Abstract

DNA is an emerging medium for digital data and its adoption can be accelerated by synthesis processes specialized for storage applications. Here, we describe a de novo enzymatic synthesis strategy designed for data storage which harnesses the template-independent polymerase terminal deoxynucleotidyl transferase (TdT) in kinetically controlled conditions. Information is stored in transitions between non-identical nucleotides of DNA strands. To produce strands representing user-defined content, nucleotide substrates are added iteratively, yielding short homopolymeric extensions whose lengths are controlled by apyrase-mediated substrate degradation. With this scheme, we synthesize DNA strands carrying 144 bits, including addressing, and demonstrate retrieval with streaming nanopore sequencing. We further devise a digital codec to reduce requirements for synthesis accuracy and sequencing coverage, and experimentally show robust data retrieval from imperfectly synthesized strands.

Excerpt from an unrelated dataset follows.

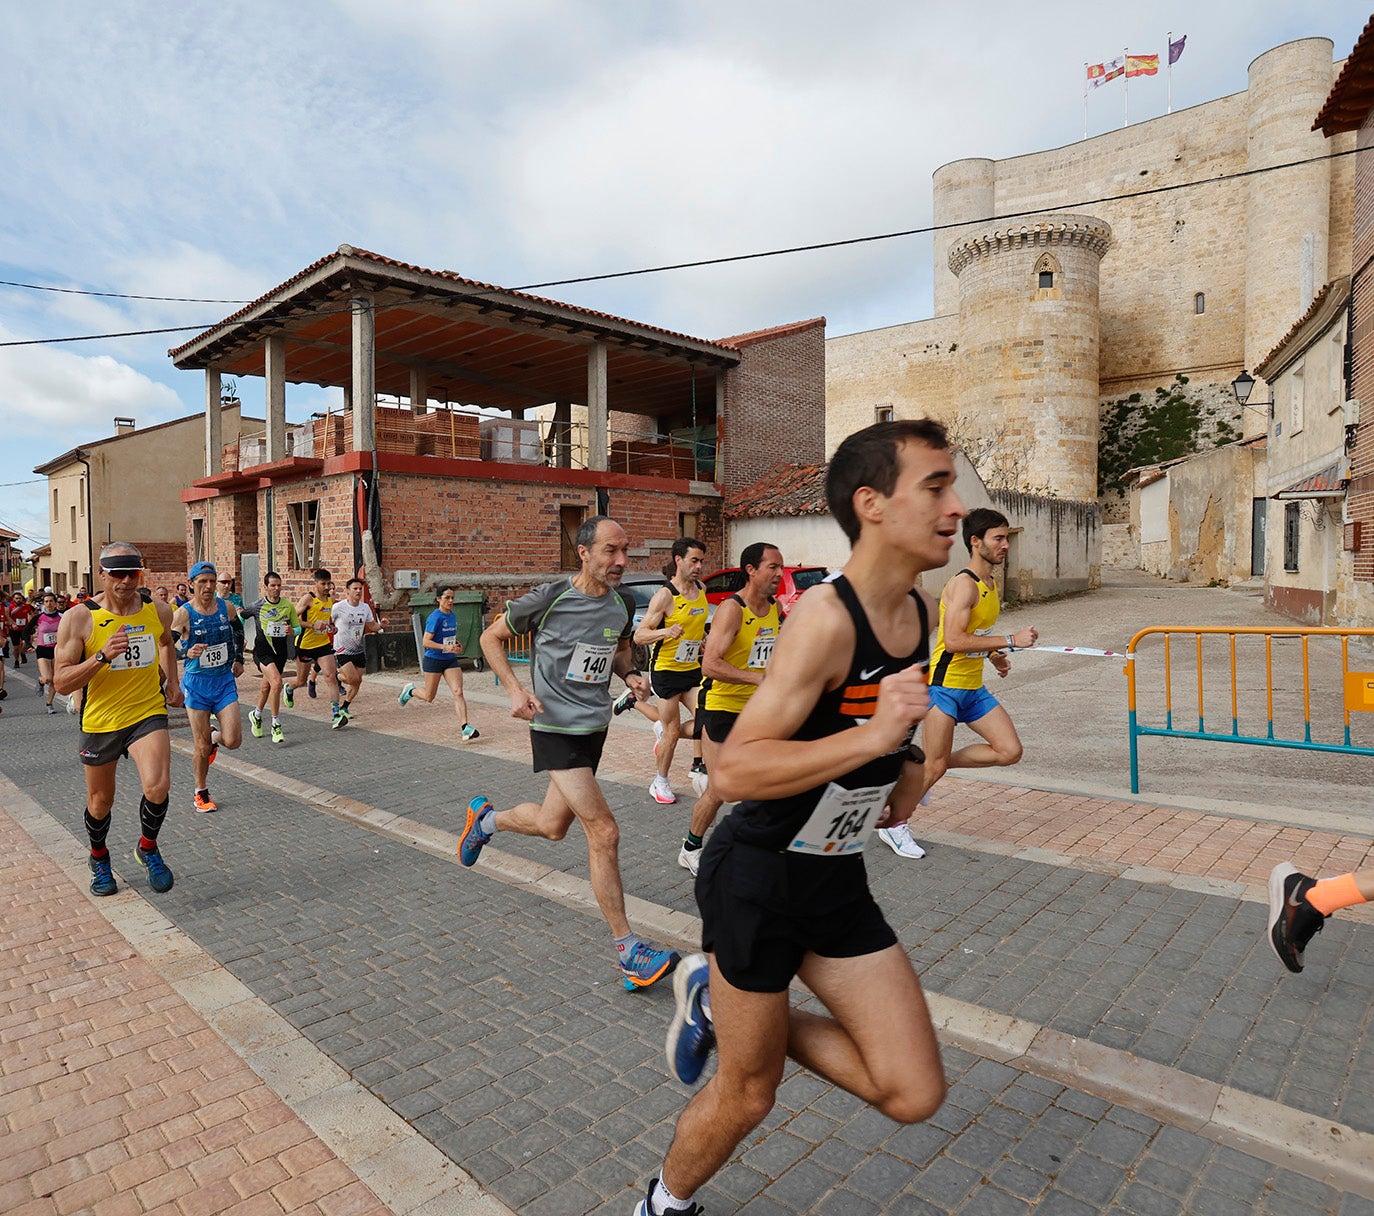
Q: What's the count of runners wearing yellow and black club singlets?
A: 5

This work provides distributive enzymatic synthesis and information-theoretic approaches to advance digital information storage in DNA.

Highlights

  • DNA is an emerging medium for digital data and its adoption can be accelerated by synthesis processes specialized for storage applications

  • Enzymatic DNA synthesis strategies have been described that use protected nucleotide analogs and/or engineered polymerases to synthesize DNA with a precise sequence[18,19,20,21]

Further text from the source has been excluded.